Both options demand a brand-new tier of servers — chat servers — whose entire job is to hold open millions of connections at once. This is a fundamentally different shape from a stateless REST app server (which handles one request, returns, frees its memory). A chat server is more like a switchboard operator with 50,000 phone lines plugged in simultaneously.
Now the full picture. Every node is numbered — find its matching card below to see what it does and crucially what would break without it.
Use the numbers in the diagram above to find the matching card below. Each one answers what is this, why is it here, and what would break without it.
The Messenger app on Sarah's iPhone, Raj's Android, or anyone's browser. On launch it authenticates, opens a single WebSocket to the load balancer, and keeps that connection alive with periodic ping frames. All sends and receives flow over this one socket. The client also caches recent messages locally for instant rendering when the user opens a thread.
Solves: the user's window into the system. The WebSocket is what makes "instant" possible — the client never has to ask "anything new?", it just listens. Without a persistent client connection, we'd be back in polling hell.
The traffic cop. Receives the initial HTTPS upgrade request and routes it to a chat server. Crucially it uses sticky sessions — once Sarah's WebSocket is bound to chat server #137, every subsequent frame from her client must reach the same server, because that server holds her open socket. Round-robin won't work; we need a hash on user_id or a cookie-based affinity.
Solves: spreading 500M connections across 10K chat servers without any one being overloaded, while preserving the connection-server binding. Without stickiness, frame #2 from Sarah might land on server #138 — which has never heard of her socket — and the connection breaks.
The heart of the connection plane. Each chat server is a long-running process that holds ~50,000 open WebSockets in memory. When a client connects, the server registers the user in the routing table ④. When a message arrives from Sarah, the server looks up Raj's chat server in the routing table — if it's the same box, it's a direct in-memory push; if it's a different box (almost always), it publishes to Kafka ⑤. Stateless from the data's perspective (everything persists to HBase), but stateful from the connection's perspective.
Solves: the "where does the push come from?" problem. A normal REST app server can't do push because it has no persistent link to the client. Chat servers exist exclusively to hold those links. Without them, every message would need to wait for the recipient to ask for it.
A simple in-memory map: user_id → chat_server_id. When Sarah's client connects to chat server #137, the server writes sarah_id: 137 to Redis. When someone wants to push a message to Sarah, they read this entry and know which server to publish for. Updates on connect/disconnect/reconnect. Replicated for fault tolerance — losing it temporarily means we briefly can't deliver pushes (we fall back to push notifications), but doesn't lose messages because they're already in HBase.

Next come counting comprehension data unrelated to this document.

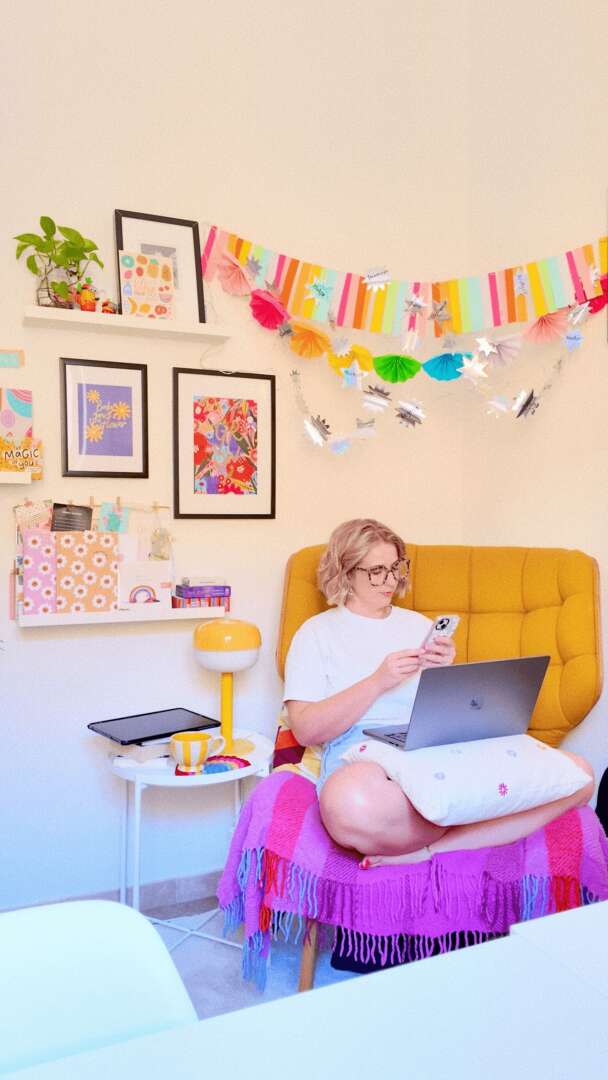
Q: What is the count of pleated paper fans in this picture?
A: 9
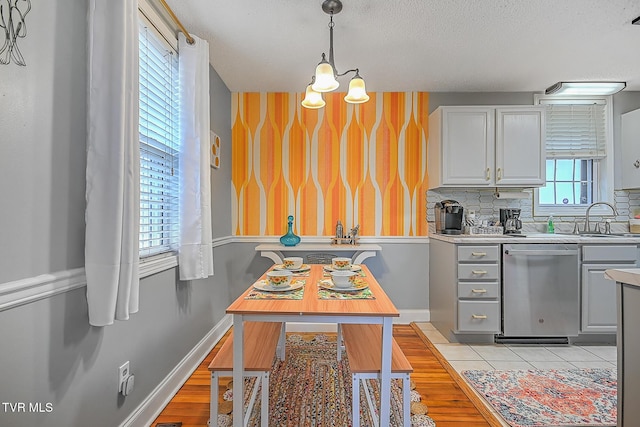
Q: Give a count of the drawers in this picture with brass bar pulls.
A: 4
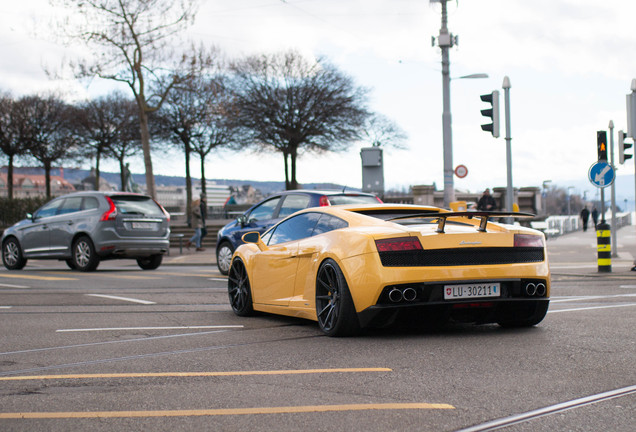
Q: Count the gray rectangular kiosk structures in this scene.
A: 1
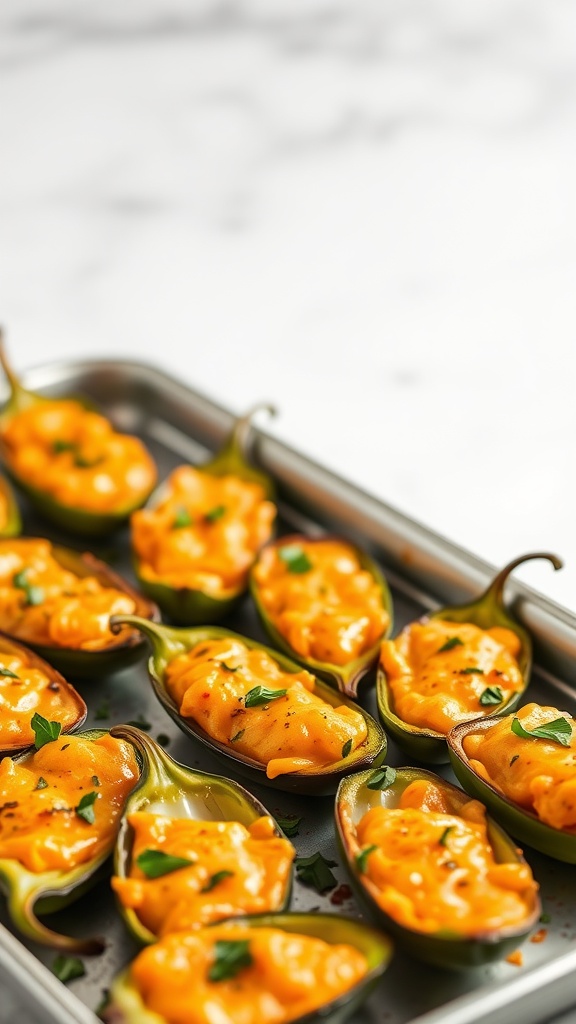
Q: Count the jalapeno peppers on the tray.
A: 13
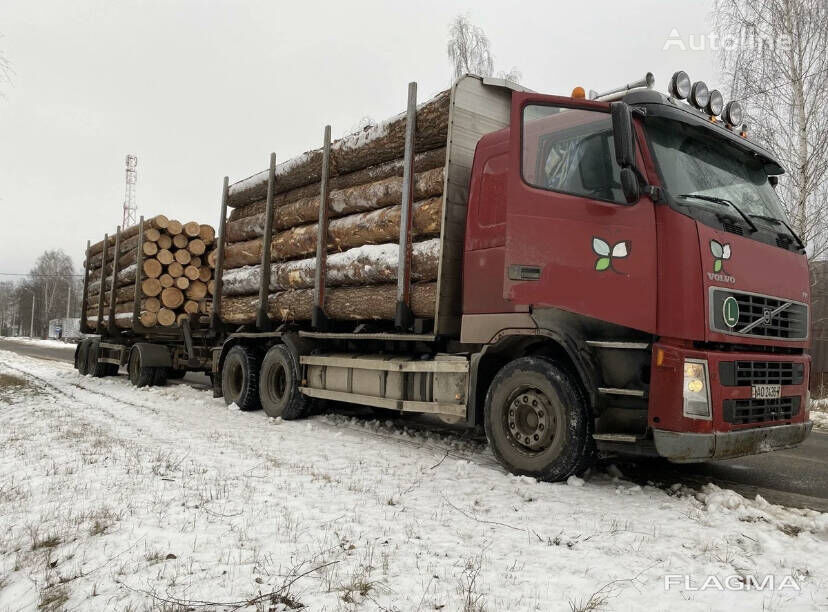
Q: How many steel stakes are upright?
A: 8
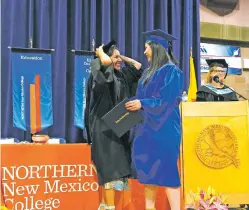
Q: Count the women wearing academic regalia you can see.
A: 3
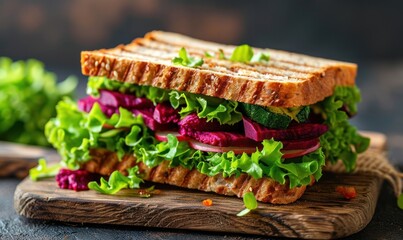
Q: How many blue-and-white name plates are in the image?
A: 0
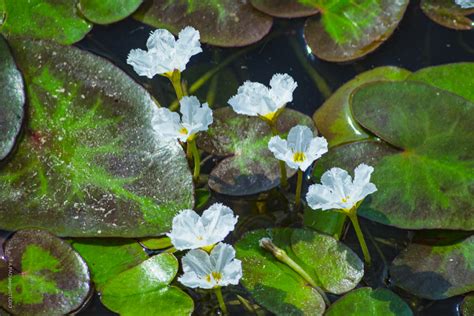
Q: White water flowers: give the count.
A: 7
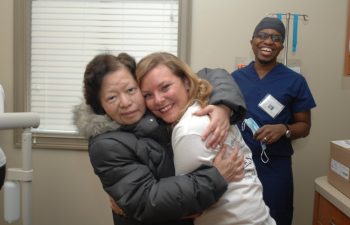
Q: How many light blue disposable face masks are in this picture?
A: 1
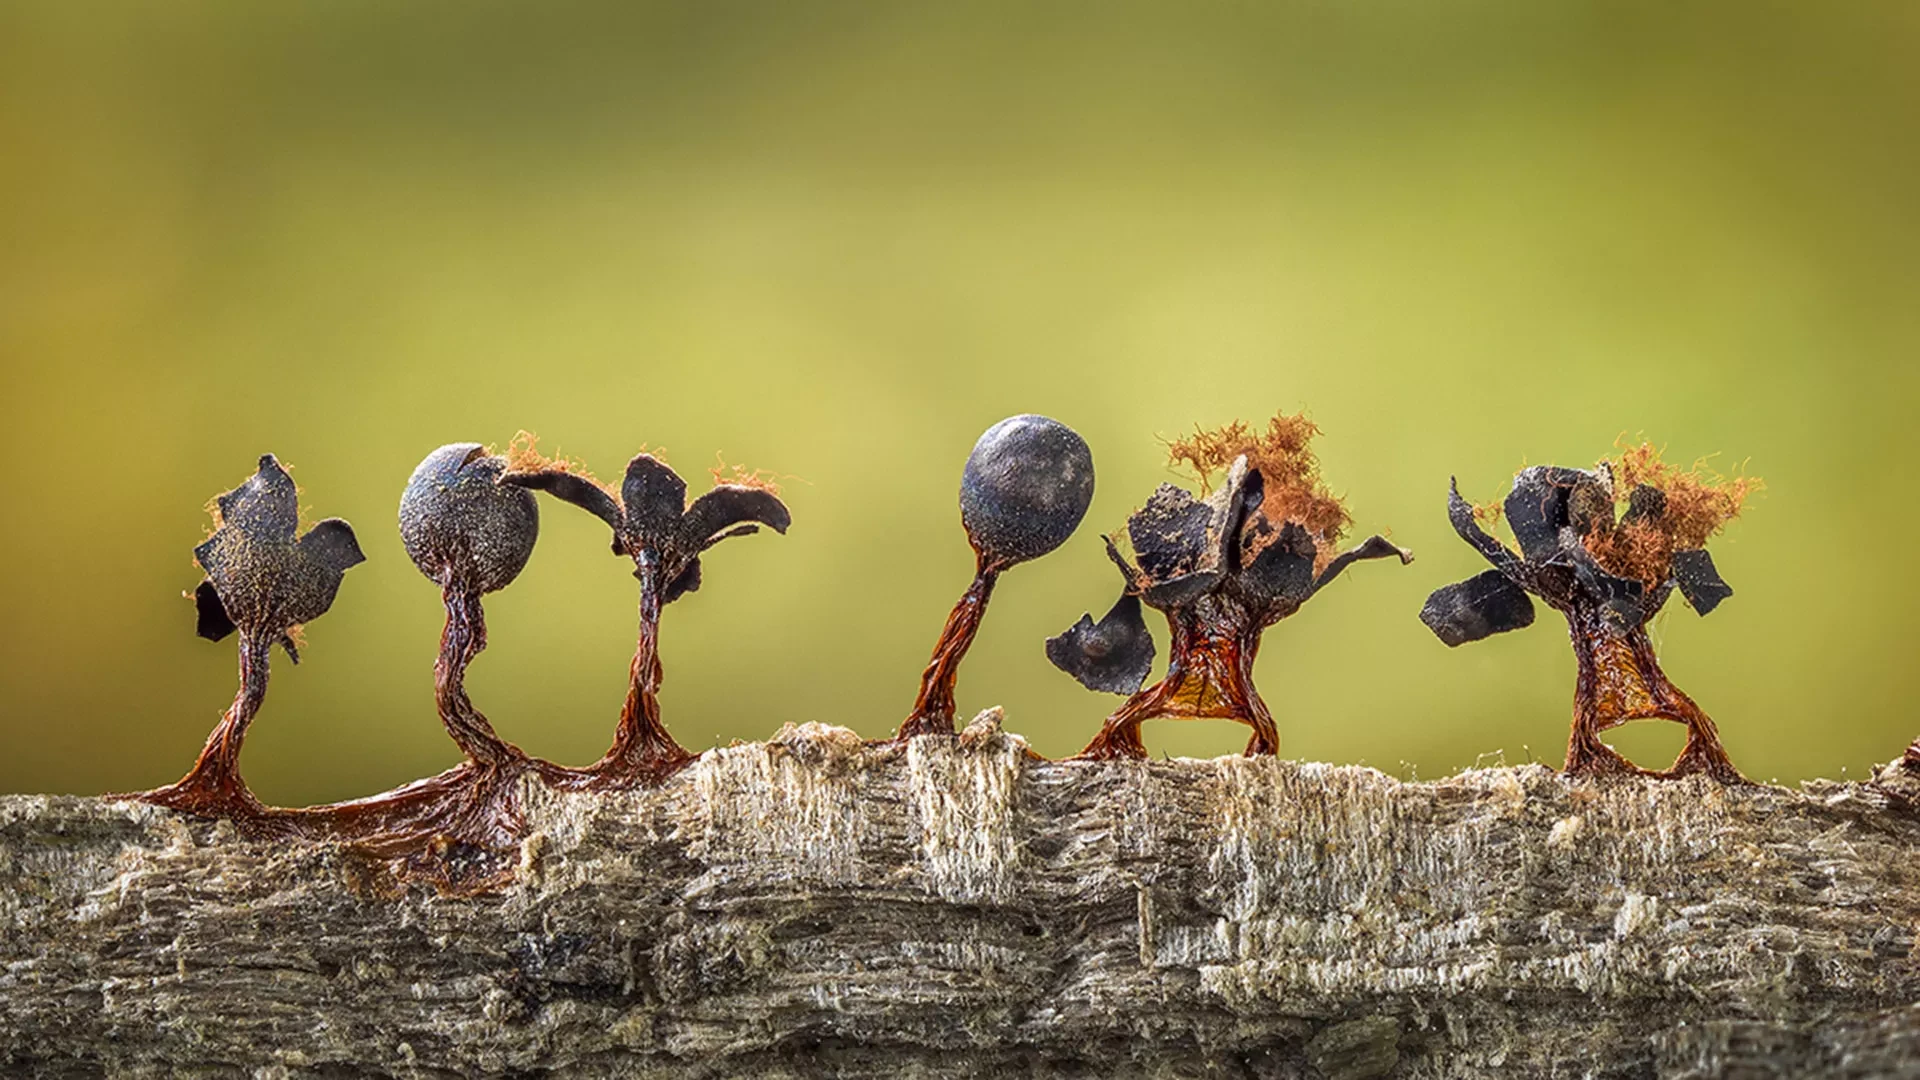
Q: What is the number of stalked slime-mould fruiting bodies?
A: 6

Solves: the cross-server addressing problem. With 10,000 chat servers, "which server holds Raj's connection right now?" is a question we ask millions of times per second. A Redis lookup answers it in under 1ms.
The async bus that stitches chat servers together. When Sarah on chat server X sends a message to Raj on chat server Y, server X doesn't call server Y directly — it publishes the message to a Kafka topic partitioned by recipient_id. Server Y is a Kafka consumer for the partitions that include Raj. This decouples senders from receivers and gives us at-least-once delivery semantics for free, even if a chat server crashes mid-delivery.
Solves: reliable delivery across server boundaries. Without Kafka, server X would have to do an RPC to server Y; if server Y is down or slow, server X blocks; if the message lands but Y crashes before pushing, the message is lost. Kafka persists every message and lets the consumer retry safely.
The durable source of truth. Every message gets written here before any "delivered" ack is sent to the sender. Row key is (conversation_id, reverse_timestamp) so a thread's history is contiguous on one region server and sorted newest-first. HDFS underneath replicates each block 3× across racks. Petabyte-scale by design, write-optimized to absorb 230K writes/sec.
Solves: persistent chat history. If we only kept messages in chat-server memory, a server crash would lose everything in flight. HBase is the safety net — once a write succeeds, the message survives any combination of server failures.
Tracks who is online and broadcasts changes to interested friends. When Sarah's chat server registers her connection, it notifies the Presence Service. When she disconnects (graceful logout, or 30s of socket silence), the service marks her offline. Friends viewing her profile or thread get the green/grey dot updated via a push down their own WebSocket. Heavily debounced — see §9 for why we don't broadcast every micro-state-change.
Solves: the "is Raj online right now?" question that the UI asks constantly. Without a centralized presence service, every chat server would have to ask every other chat server "do you have user X?" every time the UI needed a status — quadratic chatter.
For when the recipient is offline. If Raj's app is closed and he has no open WebSocket, the chat server discovers (via routing table miss) that there's no active connection. It hands the message to the Push Notification Service, which sends it to APNS (Apple) or FCM (Google) — the OS-level push systems that wake up Raj's phone and pop a notification. When Raj taps it, the app opens, reconnects its WebSocket, and pulls the queued messages from HBase.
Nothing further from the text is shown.